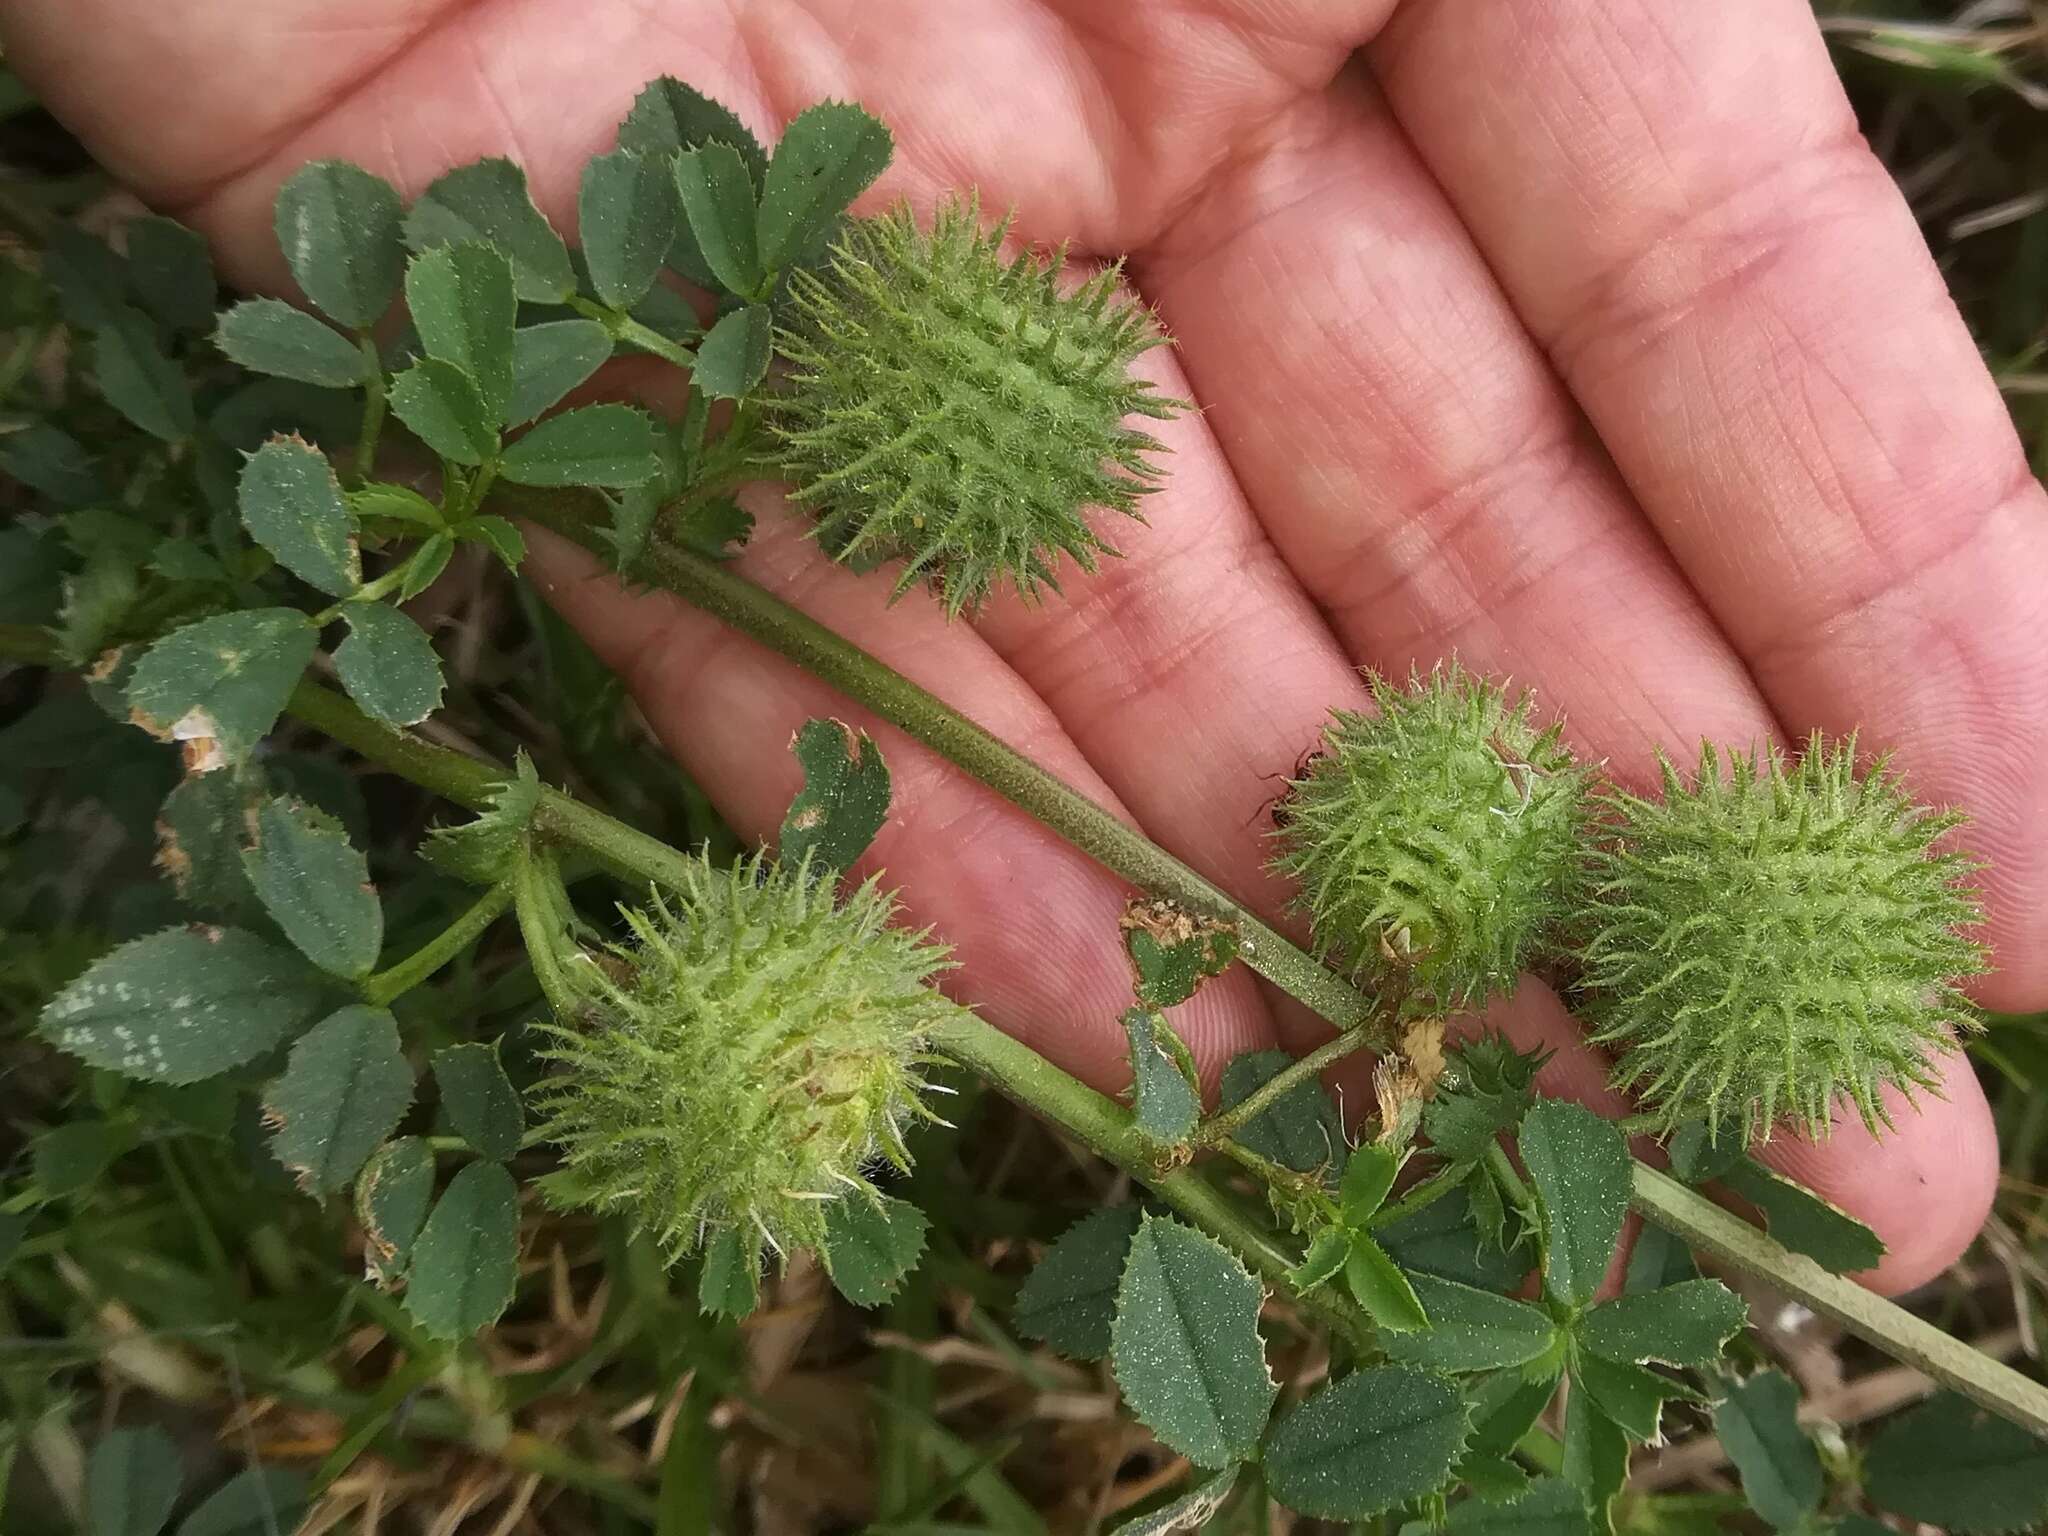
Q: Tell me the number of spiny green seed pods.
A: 4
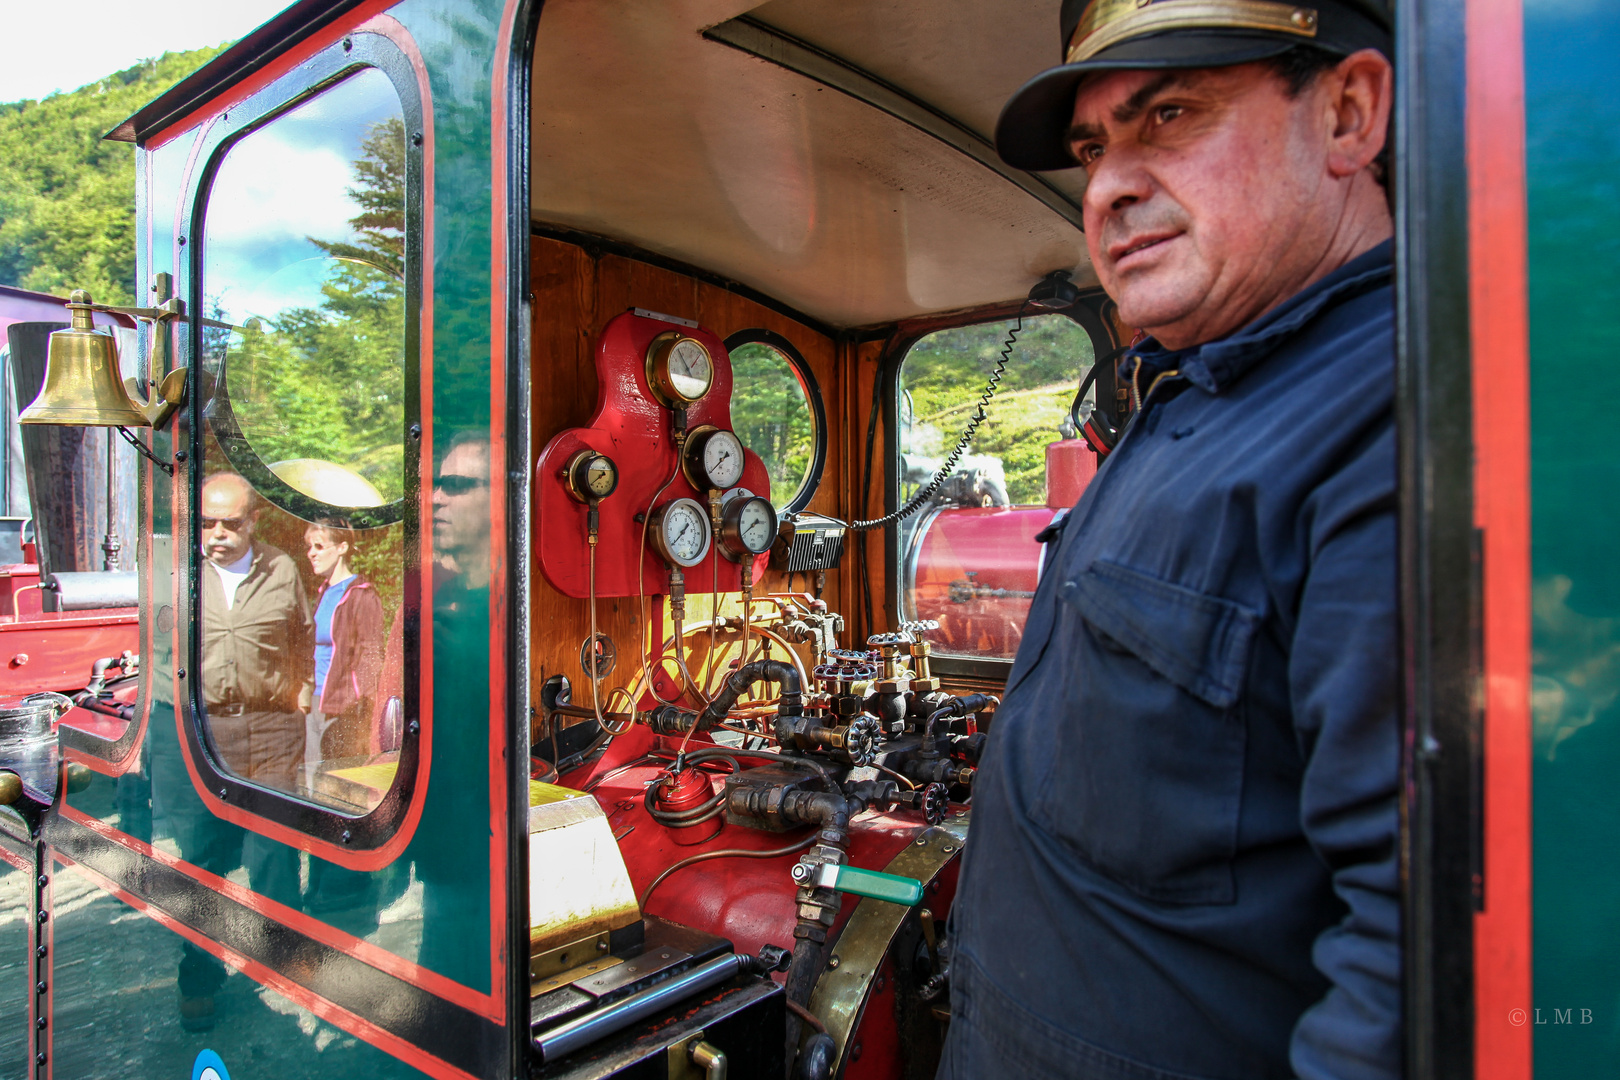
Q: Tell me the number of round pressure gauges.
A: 5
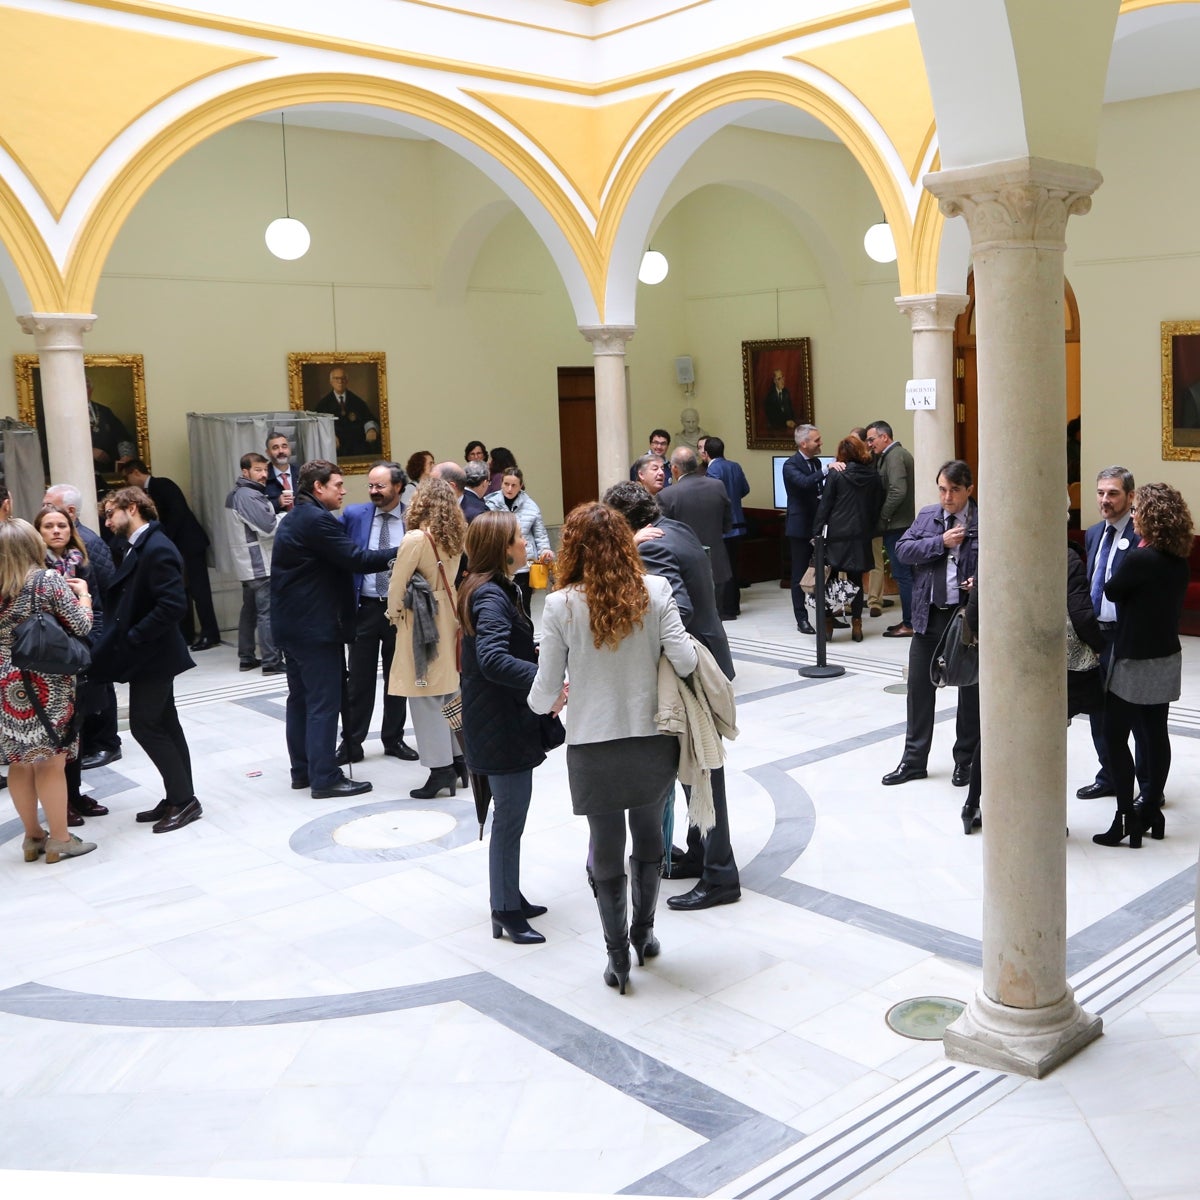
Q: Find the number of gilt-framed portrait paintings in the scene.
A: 4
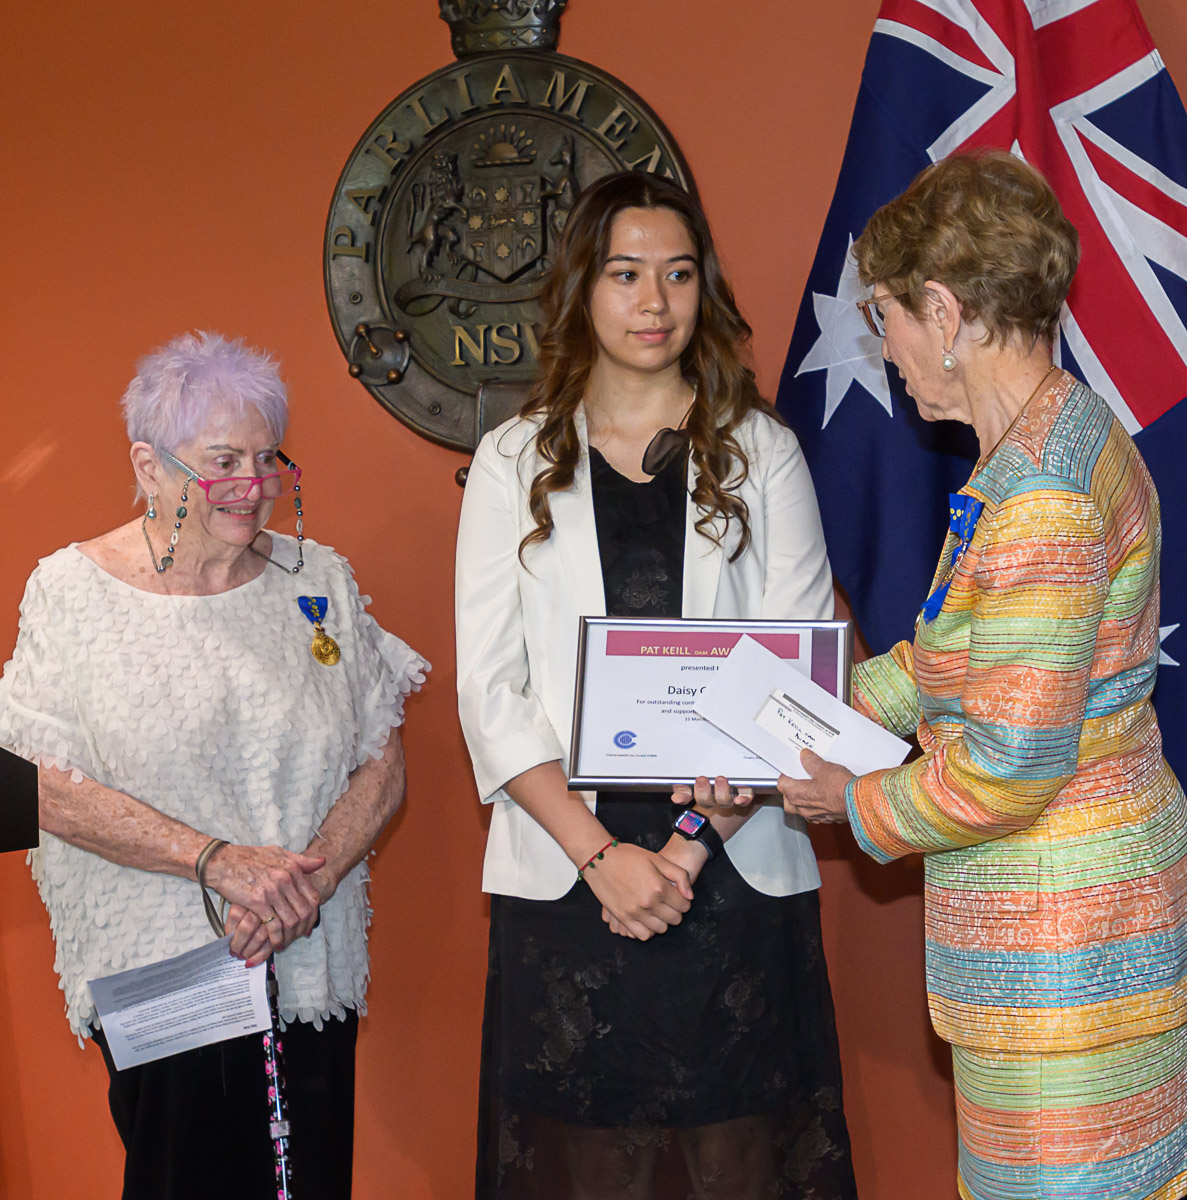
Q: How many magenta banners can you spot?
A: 1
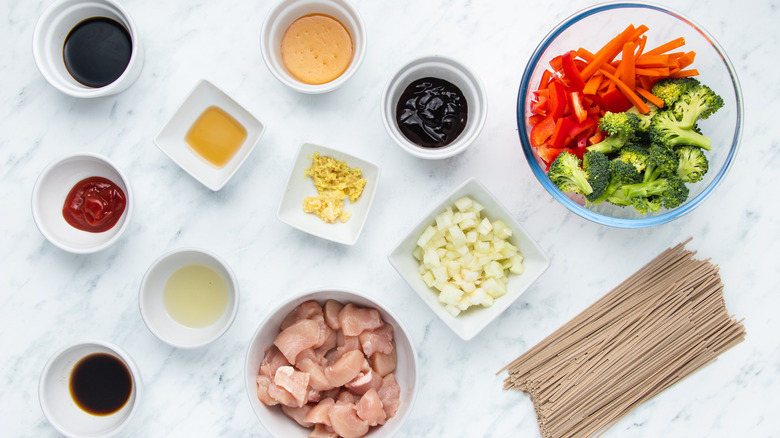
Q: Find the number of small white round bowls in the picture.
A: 6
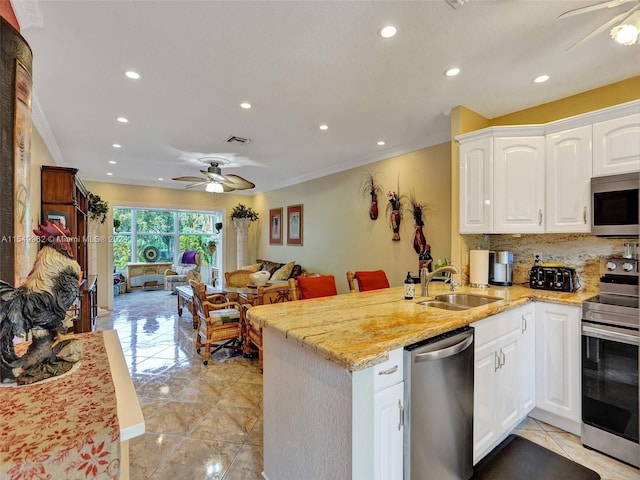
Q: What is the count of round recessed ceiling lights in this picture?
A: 12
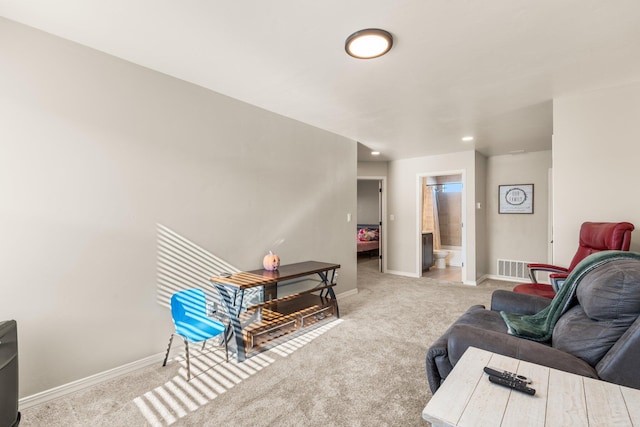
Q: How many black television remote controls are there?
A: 2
# # # # # # #
**ASSIGNMENT:**
Line by line, transcribe the records exactly, omitting the images.

**PROBLEM SOLUTION:**
Q: Tell me the number of spiny green seed pods.
A: 4
Q: Tell me the number of round pressure gauges.
A: 5
Q: Find the number of gilt-framed portrait paintings in the scene.
A: 4
Q: How many magenta banners can you spot?
A: 1
Q: Find the number of small white round bowls in the picture.
A: 6
Q: What is the count of round recessed ceiling lights in this picture?
A: 12
Q: How many black television remote controls are there?
A: 2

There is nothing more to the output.